Retype the whole listing, please, keeping every line exact and dropping the pictures.
═════ Record excerpts ═════
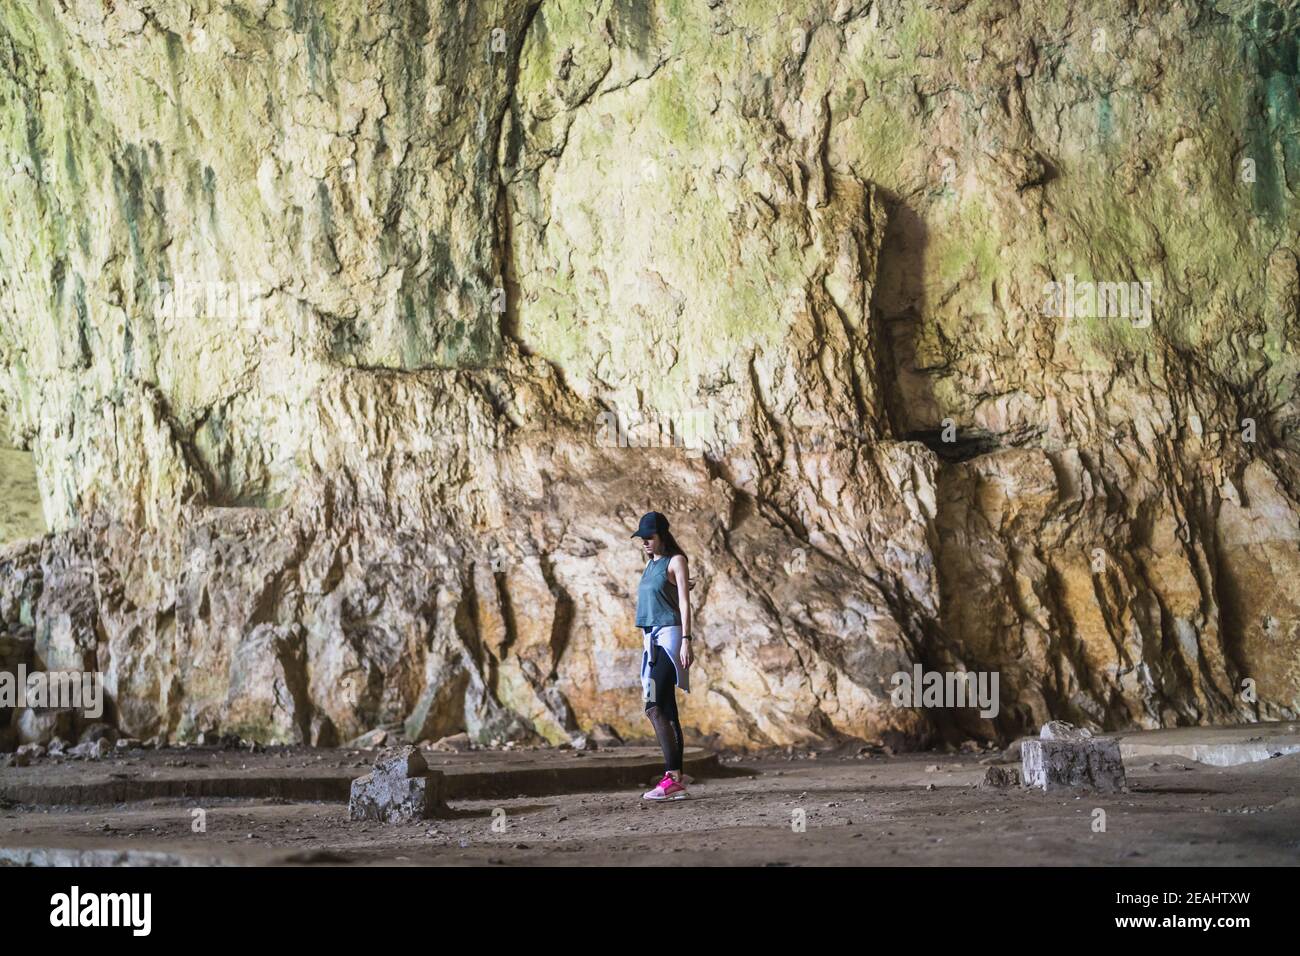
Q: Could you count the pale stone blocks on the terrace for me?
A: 2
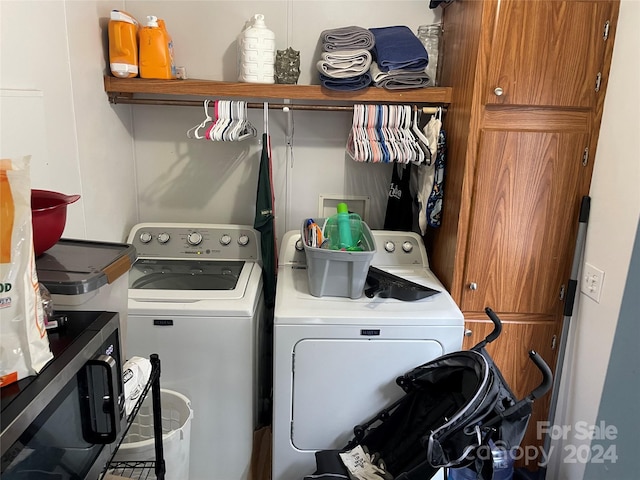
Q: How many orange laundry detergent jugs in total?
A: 2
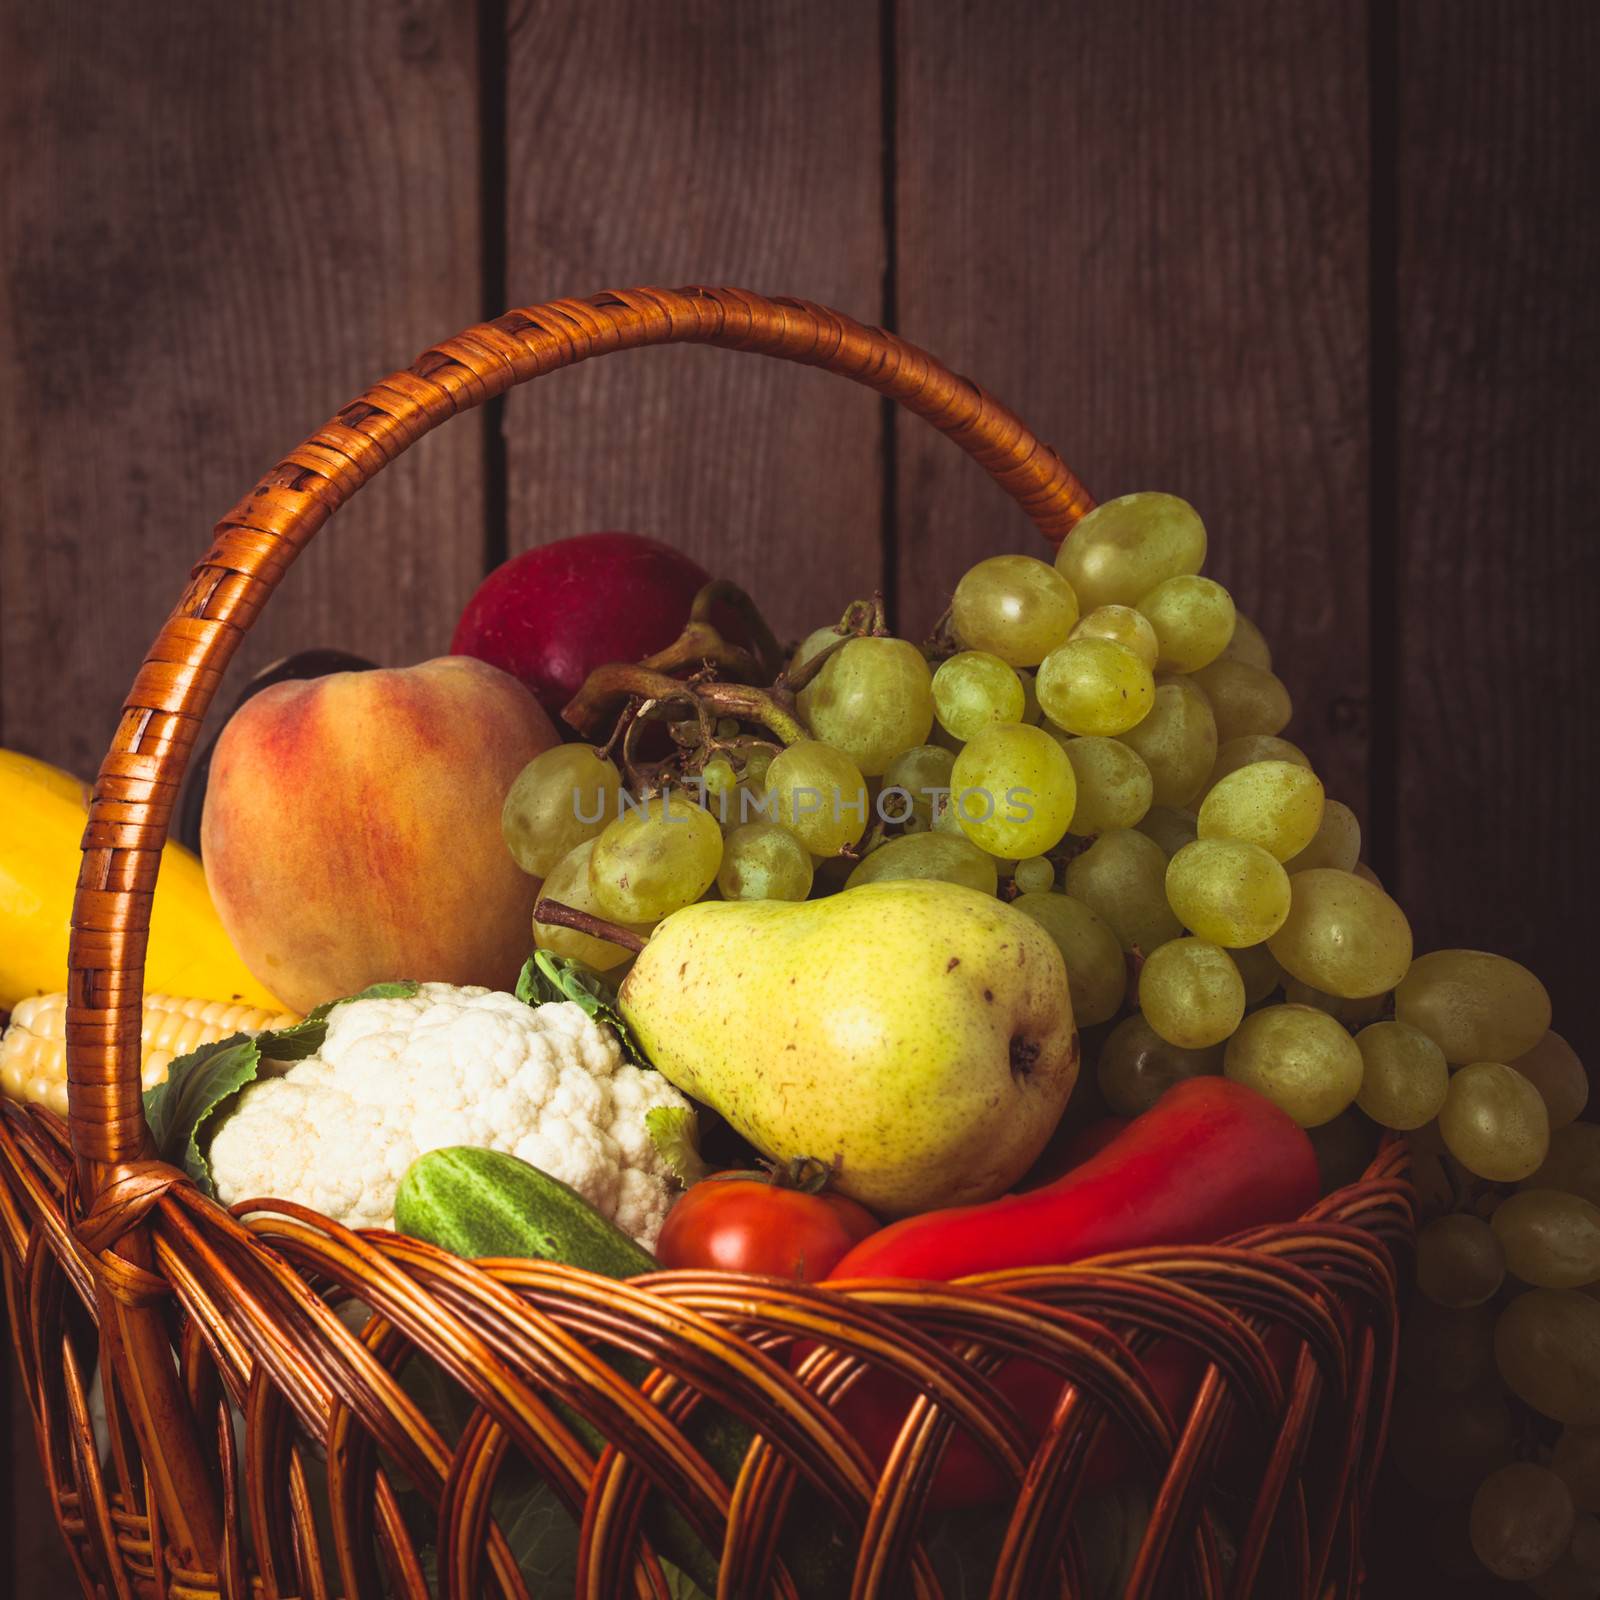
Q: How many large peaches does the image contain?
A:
═════
__Exercise solution__.
Q: Could you count the pale stone blocks on the terrace for me?
A: 2
Q: How many orange laundry detergent jugs in total?
A: 2
Q: How many large peaches does the image contain?
A:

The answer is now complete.